Ingrid and Trudy search each other's faces for ideas.
“Berries?” Ingrid suggests.
Trudy snaps her fingers and pulls a bowl of raspberries from her fridge. “I just thawed these babies this morning. Picked 'em over the summer and froze 'em. Want 'em warmed up?”
“Nope. Chilled. Just like that.” My fingers sink into the cold berries, which stain my fingers. I sprinkle them on the dessert.
“Now, how about brown sugar?” I say. “Just a dusting.”
Trudy pulls a box of brown sugar from a cupboard and hands it to me. The crystals fall from my fingers and catch the light.
“Don't forget Polly Pinch's most important rule,” Ingrid says. “ ‘Give it something unexpected.' ”
I reach for the pepper grinder by Trudy's stove, next to the fairy trivet.
“Ooh,” Ingrid says as I grind away. “I love me a pepper grinder.”
“Knife me,” I finally say.
Trudy slaps the blunt butter knife into my palm, and I shape what's left of the warm, peppery, limey, honey-smothered, raspberries-and-brown-sugar-topped, pineapple, goat cheese mélange into a two-humped cartoon Valentine heart.

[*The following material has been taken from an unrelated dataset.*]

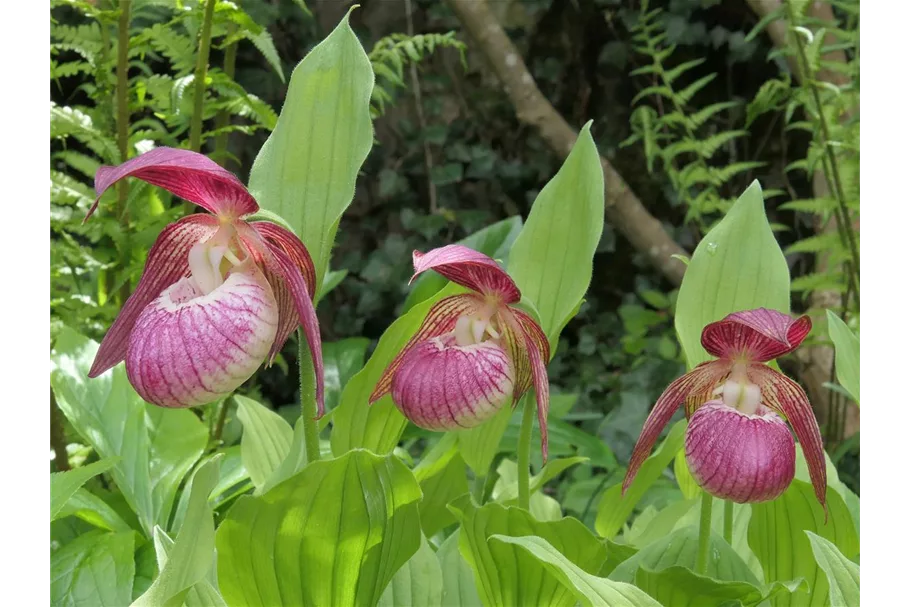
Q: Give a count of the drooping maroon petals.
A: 6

“Now, that's what I call femming it up,” Trudy says.
Ingrid claps. “Don't forget that pinch!” She mimics Polly's slowly batted eyelids, her slowly parting lips.
As if playing charades, Trudy takes the lid off an imaginary canister and offers it to me. I dip my fingers into it and flick them over the dessert, sprinkling it with a pinch of love.
“What do you call it?” Trudy asks.
“I haven't thought of a name, actually,” I say. “The real question is, What
is
it?”
“I got an idea,” says Ingrid. She clears her throat. “Why don't you use the word ‘scrumpy' in the title? ‘Scrumpy' is my favorite adjective. I made it up. It means, ‘scrump, but better.' ”
“I like it,” says Trudy. “Scrumpy Pineapple Pie?”
“It's not really a pie, though,” I say.
“Throw a crust on it and it will be,” says Trudy.
“It's more like a pudding,” I say. “Ish. ‘Scrumpy Pineapple Pud-dingish Pie'?”
Trudy shakes her head. “Who the hell would eat that?”
Ingrid gets somber. “How about we name it after Ahab? What's his full name again, Zell?”
“Captain Ahab's Midnight Delight.”
She mulls this over, drumming her fingers on the counter. “So we could call it ‘Scrumpy Delight.' For Ahab.”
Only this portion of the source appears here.